Databricks Reference Architecture
Overview
Production-ready lakehouse architecture with Unity Catalog, Delta Lake, and the medallion pattern. Covers workspace organization, three-level namespace governance, compute strategy, CI/CD with Asset Bundles, and project structure for team collaboration.
Prerequisites
- Databricks workspace with Unity Catalog enabled
- Understanding of medallion architecture (bronze/silver/gold)

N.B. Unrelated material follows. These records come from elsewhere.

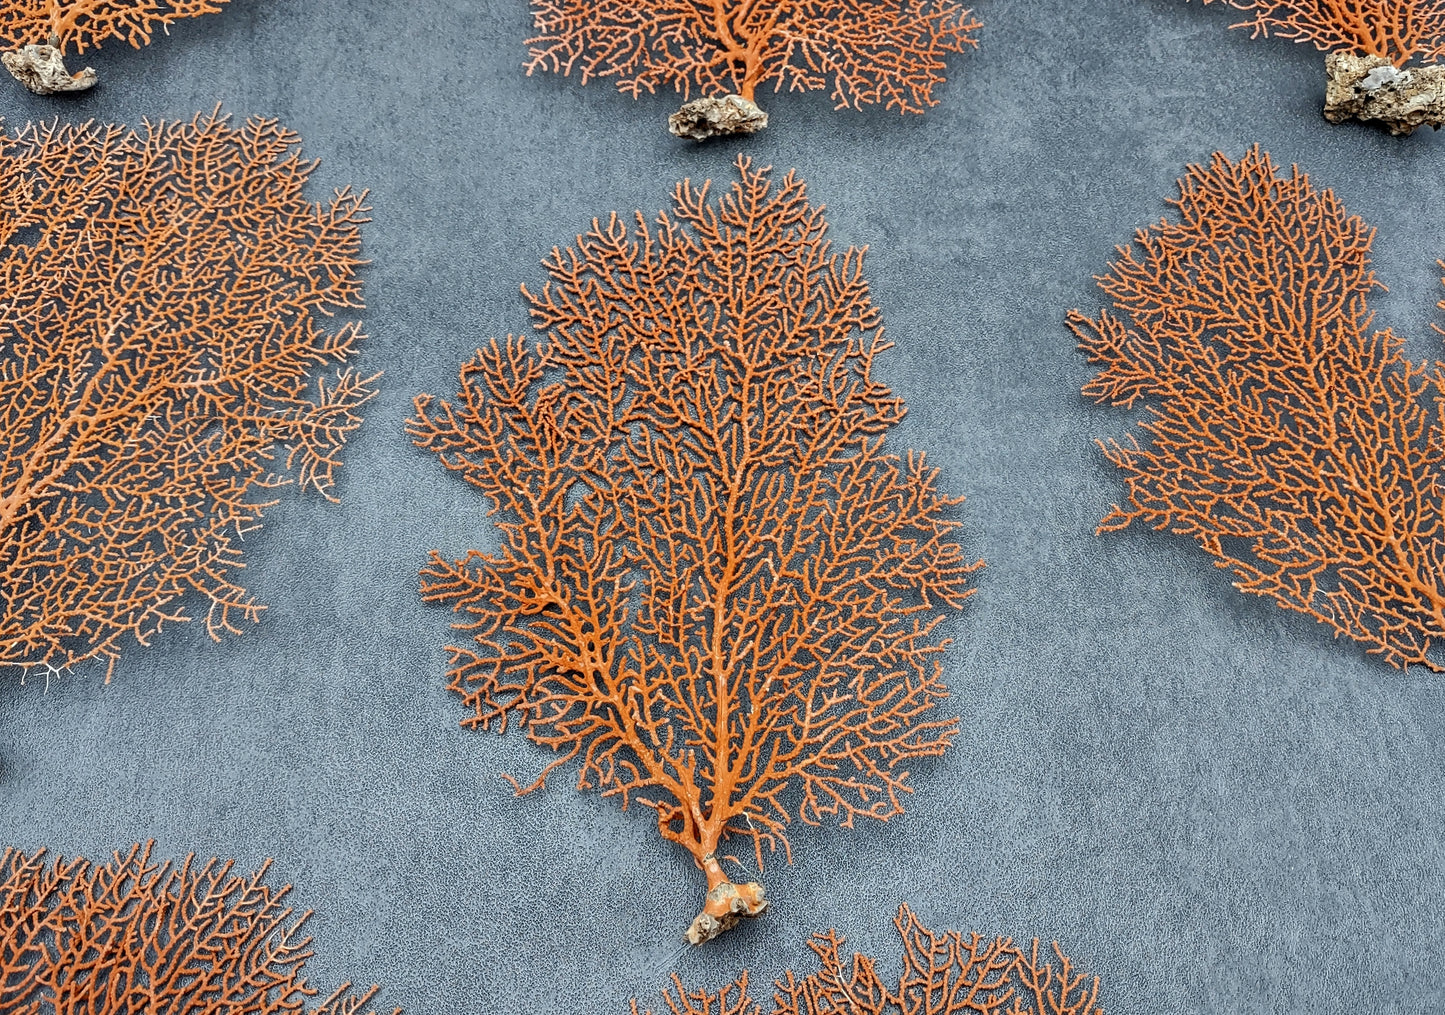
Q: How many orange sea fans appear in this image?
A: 8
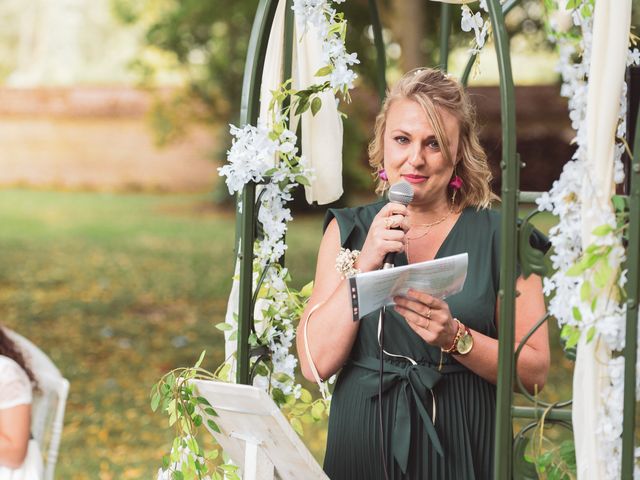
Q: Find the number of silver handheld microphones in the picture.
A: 1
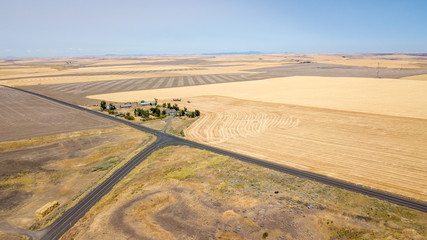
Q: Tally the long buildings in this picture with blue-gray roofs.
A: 2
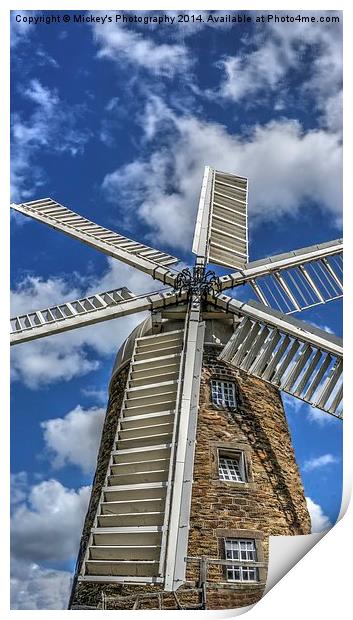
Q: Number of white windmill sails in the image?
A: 6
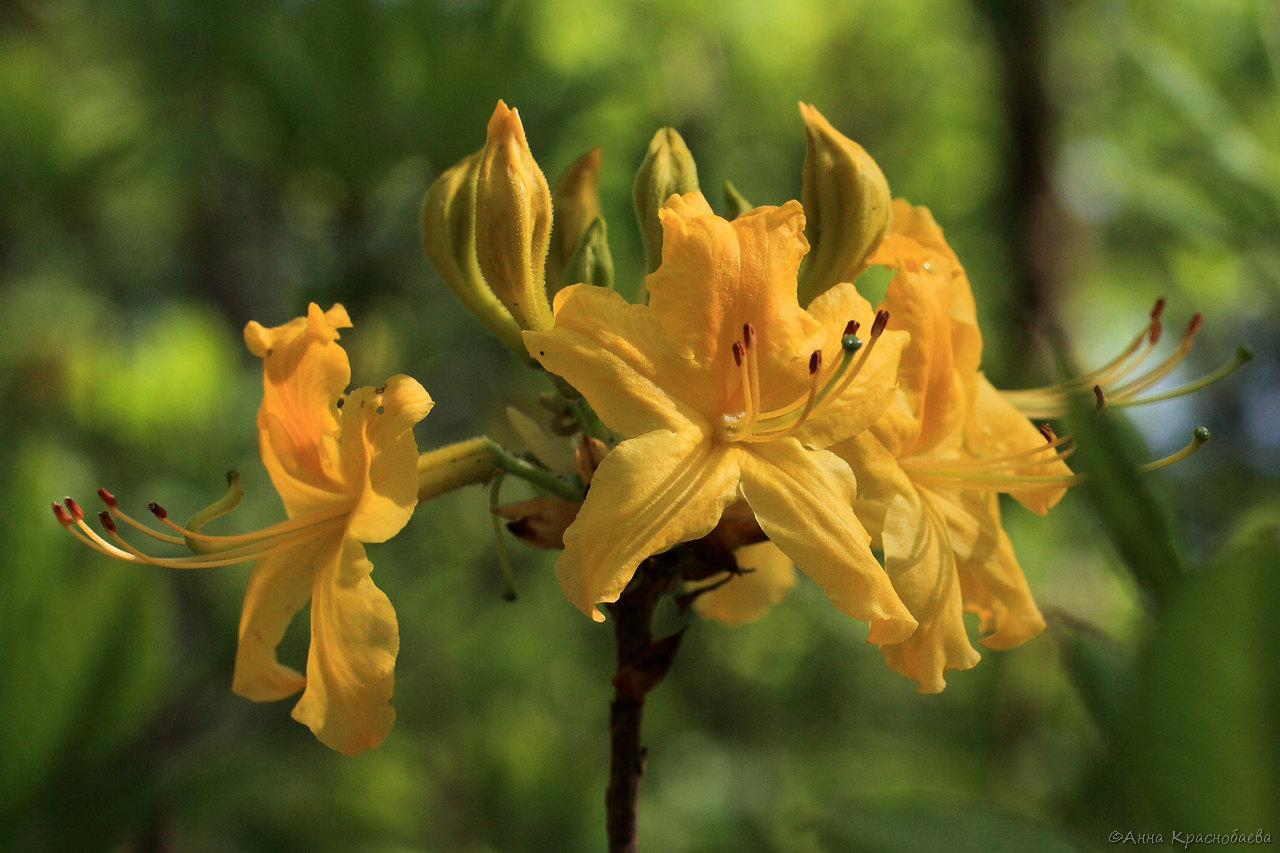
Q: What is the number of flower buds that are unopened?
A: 7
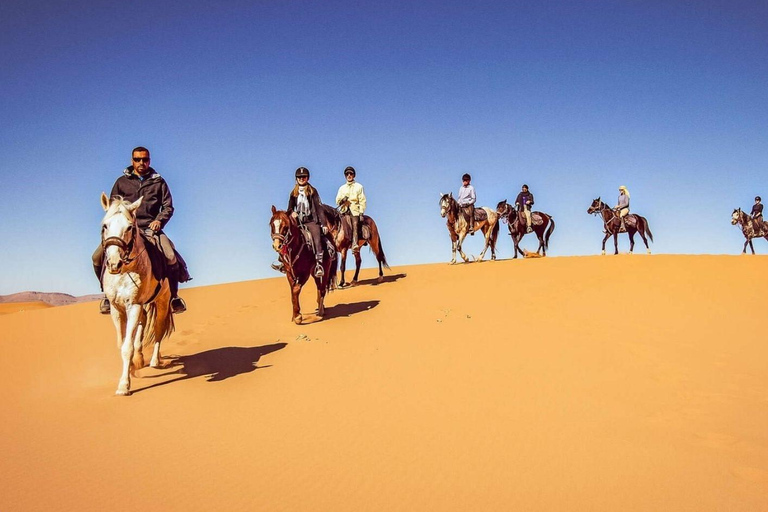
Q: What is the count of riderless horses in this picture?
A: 0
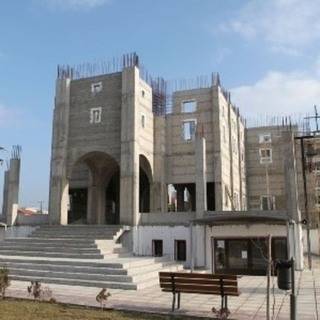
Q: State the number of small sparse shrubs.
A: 4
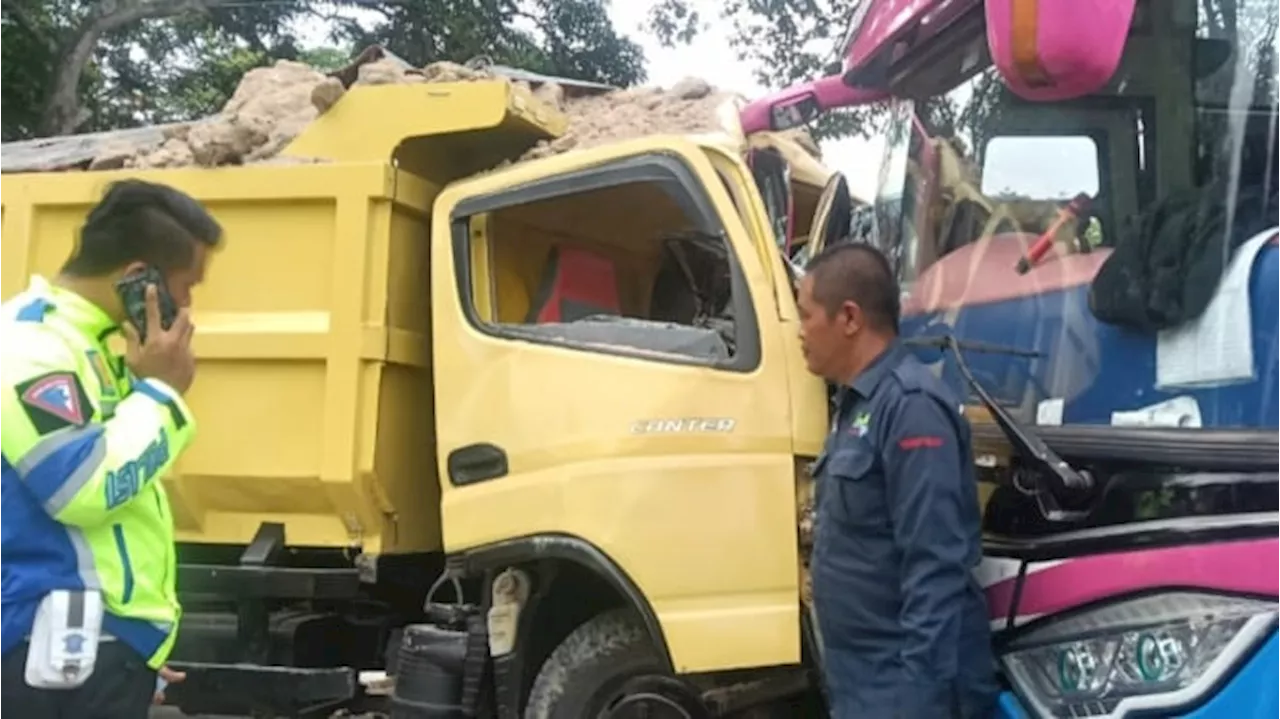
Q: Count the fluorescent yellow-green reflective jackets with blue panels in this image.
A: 1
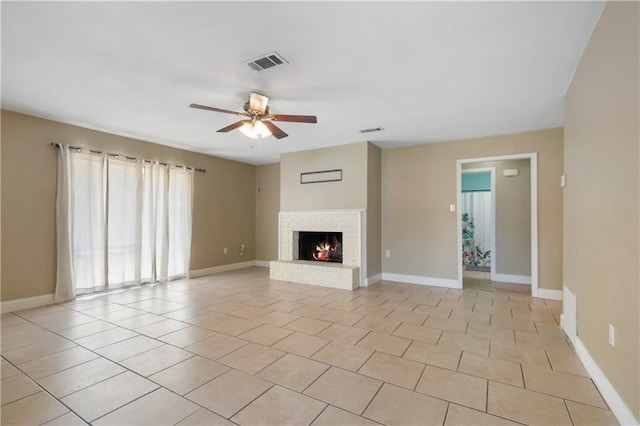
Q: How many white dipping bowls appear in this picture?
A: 0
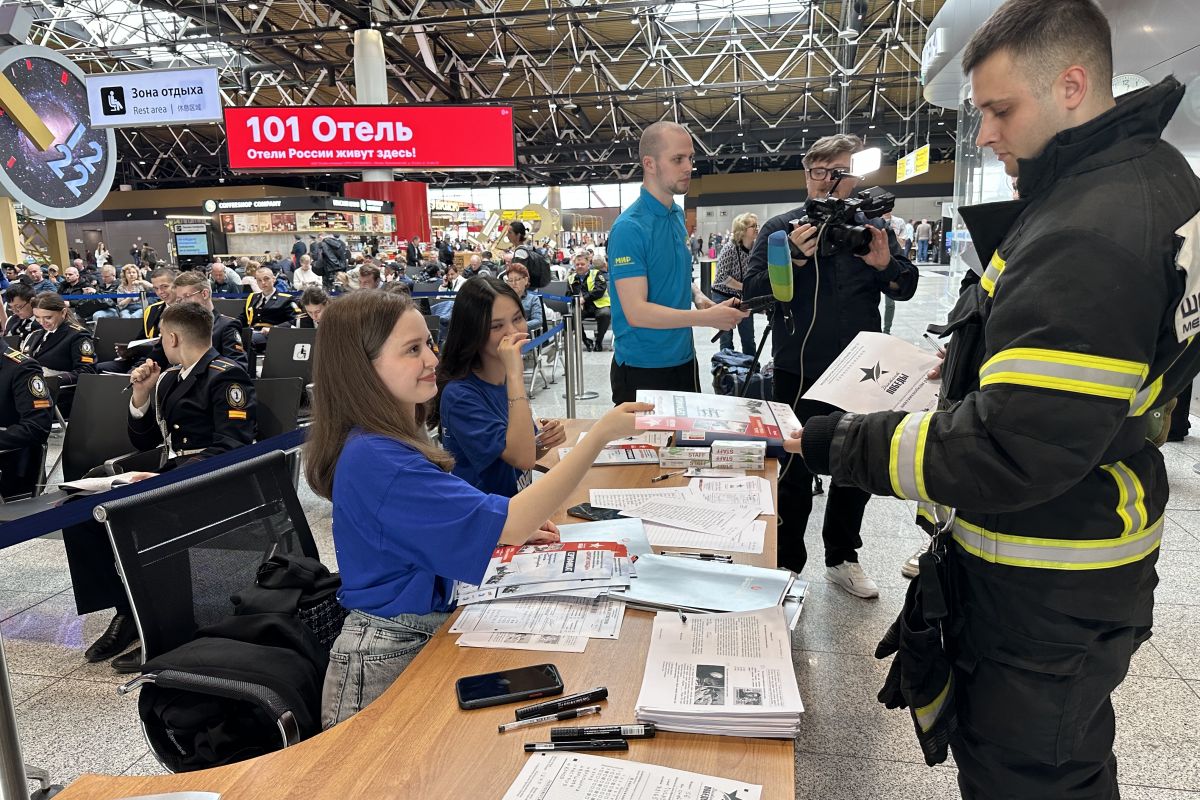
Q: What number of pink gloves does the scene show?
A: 0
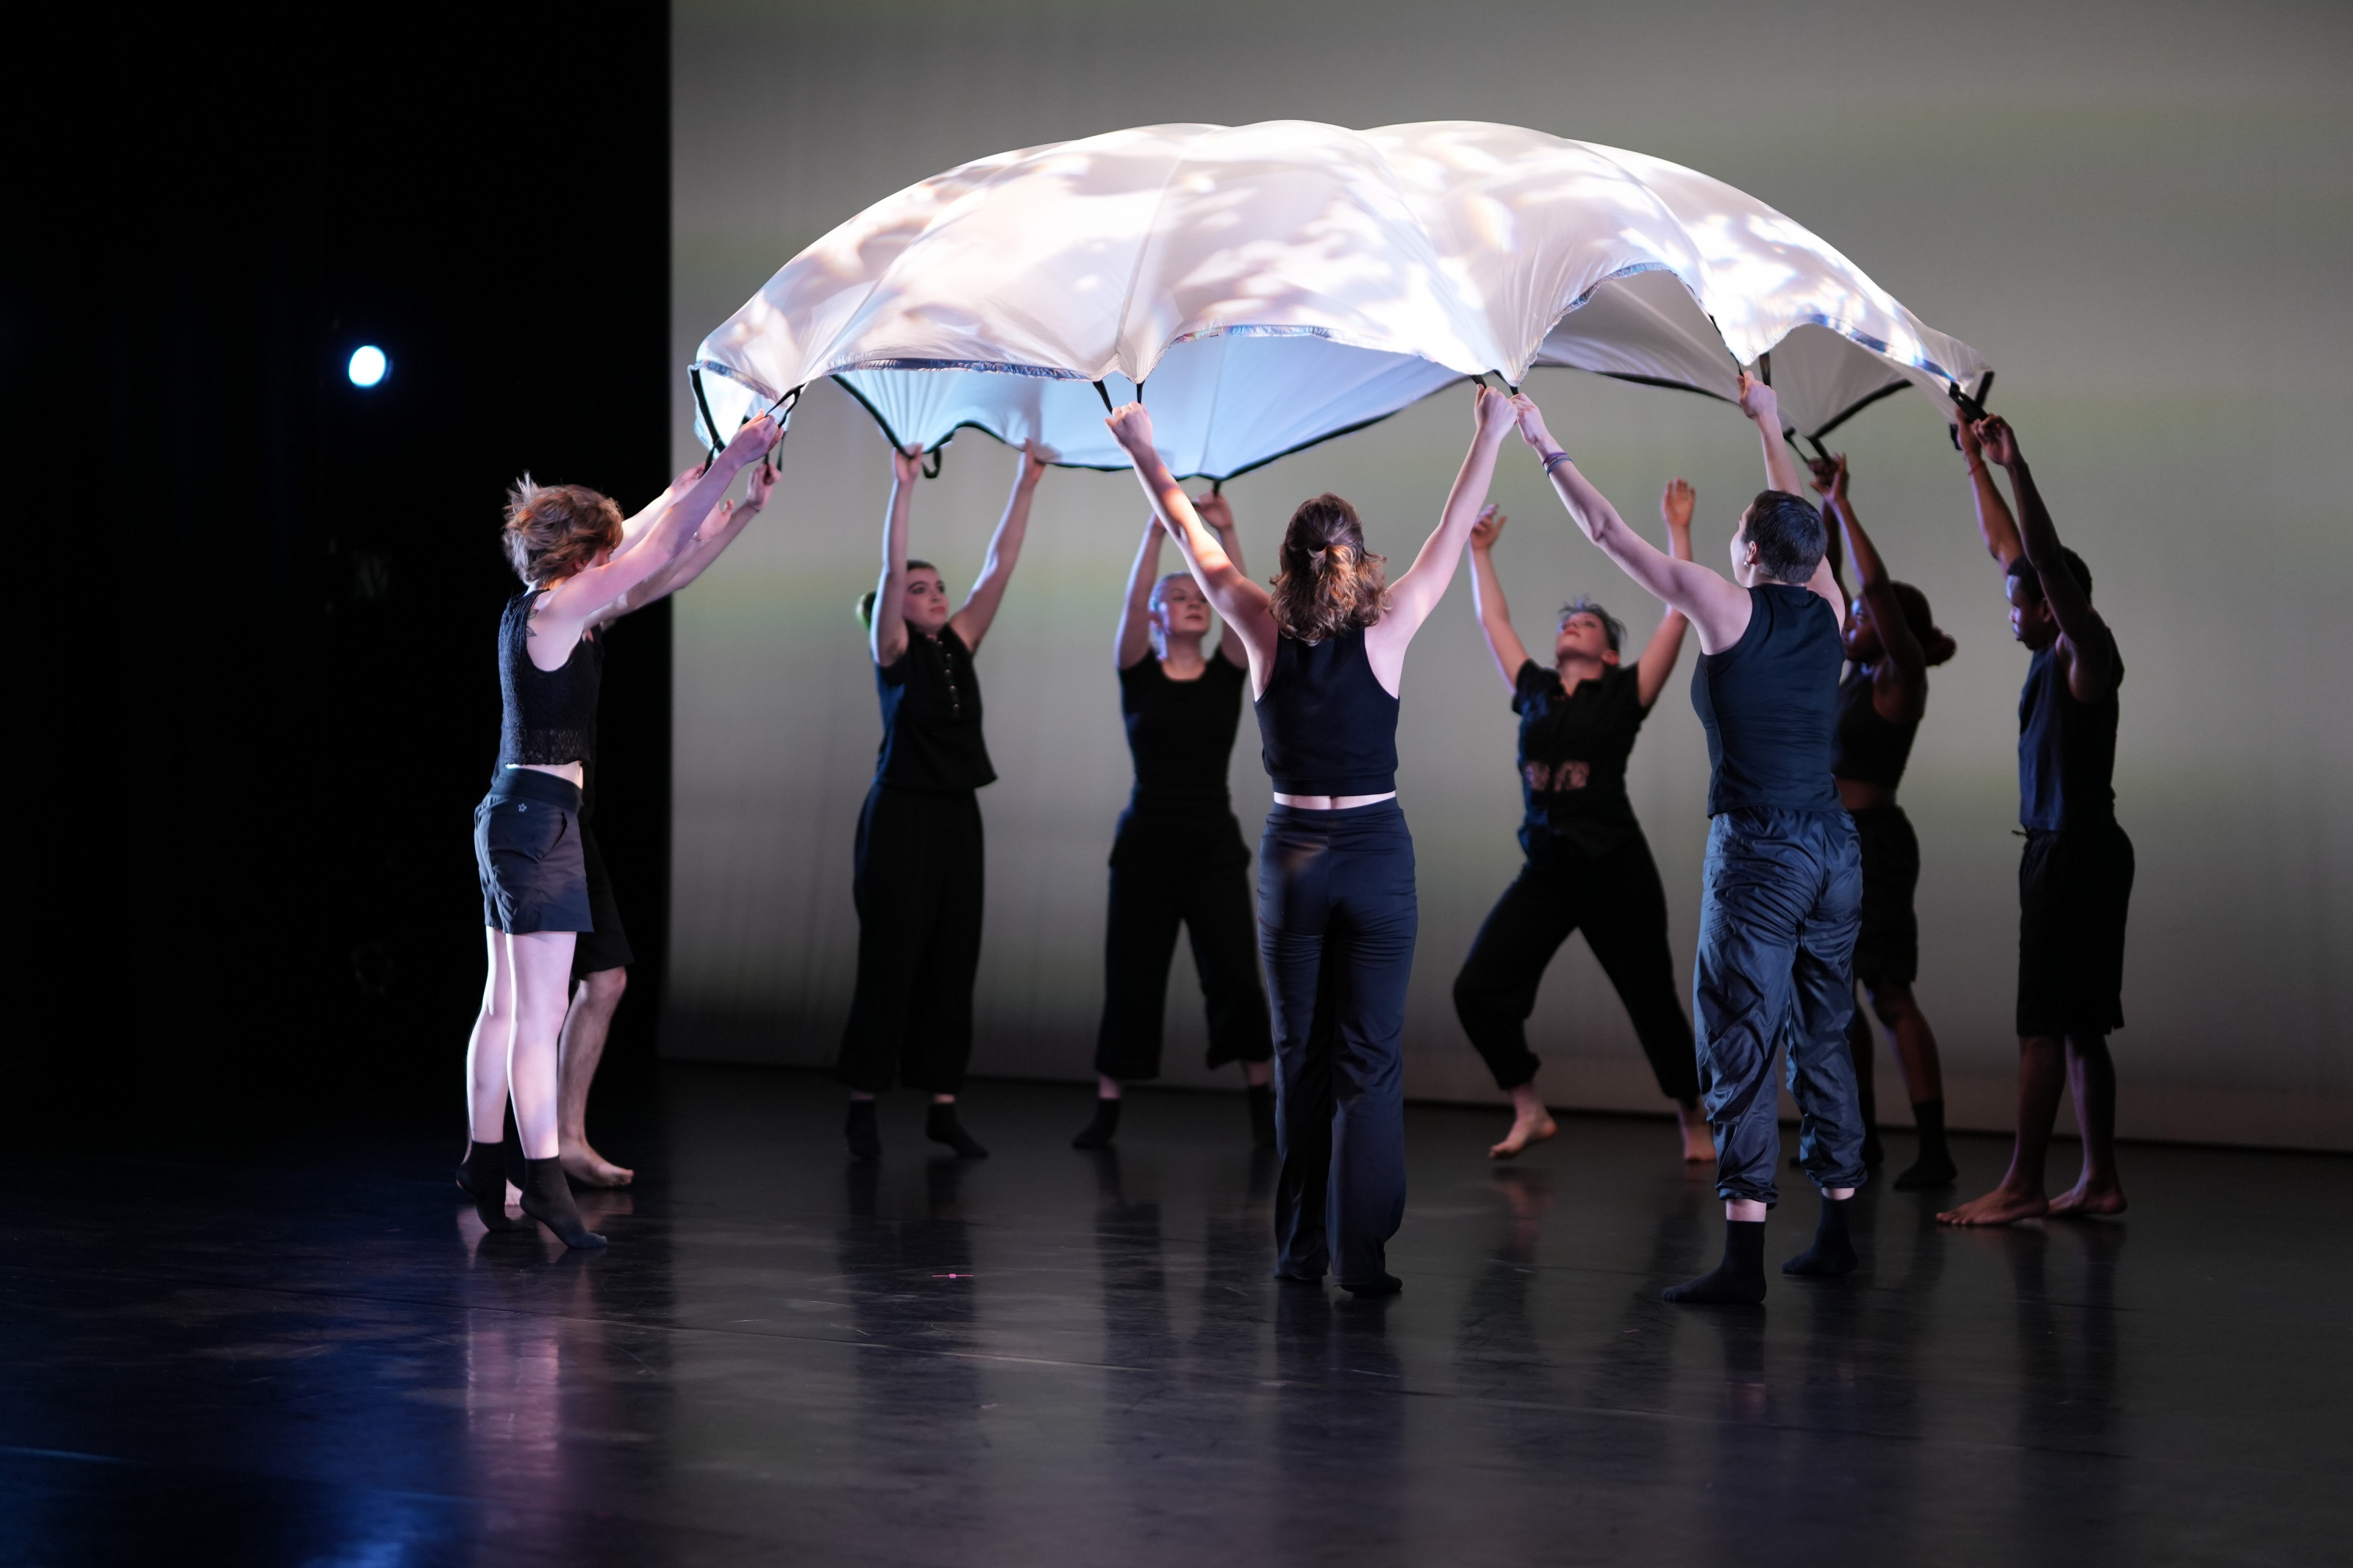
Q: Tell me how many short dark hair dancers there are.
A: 3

- Databricks CLI configured
- Terraform or Asset Bundles for infrastructure
Architecture
┌─────────────────────────────────────────────────────────────────┐
│ UNITY CATALOG │
│ │
│ ┌────────────┐ ┌────────────┐ ┌────────────┐ ┌───────────┐ │
│ │ Bronze │ │ Silver │ │ Gold │ │ ML Models │ │
│ │ Catalog │─▶│ Catalog │─▶│ Catalog │ │ (MLflow) │ │
│ │ (raw) │ │ (clean) │ │ (curated) │ │ │ │
│ └────────────┘ └────────────┘ └────────────┘ └───────────┘ │
│ ▲ │ │
│ ┌────────────┐ ┌────────────────┐ │
│ │ Auto Loader│ │ Model Serving │ │
│ │ Ingestion │ │ Endpoints │ │
│ └────────────┘ └────────────────┘ │
├─────────────────────────────────────────────────────────────────┤
│ Compute: Job Clusters │ SQL Warehouses │ Instance Pools │
├─────────────────────────────────────────────────────────────────┤
│ Security: Row Filters │ Column Masks │ Secret Scopes │ SCIM │
├─────────────────────────────────────────────────────────────────┤
│ CI/CD: Asset Bundles │ GitHub Actions │ dev/staging/prod │
└─────────────────────────────────────────────────────────────────┘
Project Structure
databricks-platform/
├── src/
│ ├── ingestion/
│ │ ├── bronze_raw_events.py # Auto Loader streaming
│ │ ├── bronze_api_data.py # REST API batch ingestion
│ │ └── bronze_file_uploads.py # Manual file uploads
│ ├── transformation/
│ │ ├── silver_clean_events.py # Cleansing + dedup
│ │ ├── silver_schema_enforce.py # Schema validation
│ │ └── silver_scd2.py # Slowly changing dimensions
│ ├── aggregation/
│ │ ├── gold_daily_metrics.py # Business KPIs
│ │ ├── gold_user_features.py # ML feature engineering
│ │ └── gold_reporting.py # BI-ready views
│ └── ml/
│ ├── training/
│ │ └── train_churn_model.py
│ └── inference/
│ └── batch_scoring.py
├── tests/
│ ├── conftest.py # Spark fixtures
│ ├── unit/ # Local Spark tests
│ └── integration/ # Databricks Connect tests
├── resources/
│ ├── etl_jobs.yml # ETL job definitions
│ ├── ml_jobs.yml # ML pipeline definitions
│ └── maintenance.yml # OPTIMIZE/VACUUM schedules
├── databricks.yml # Asset Bundle root config
├── pyproject.toml
└── requirements.txt
Instructions
Step 1: Unity Catalog Hierarchy
-- One catalog per environment (or shared with schema isolation)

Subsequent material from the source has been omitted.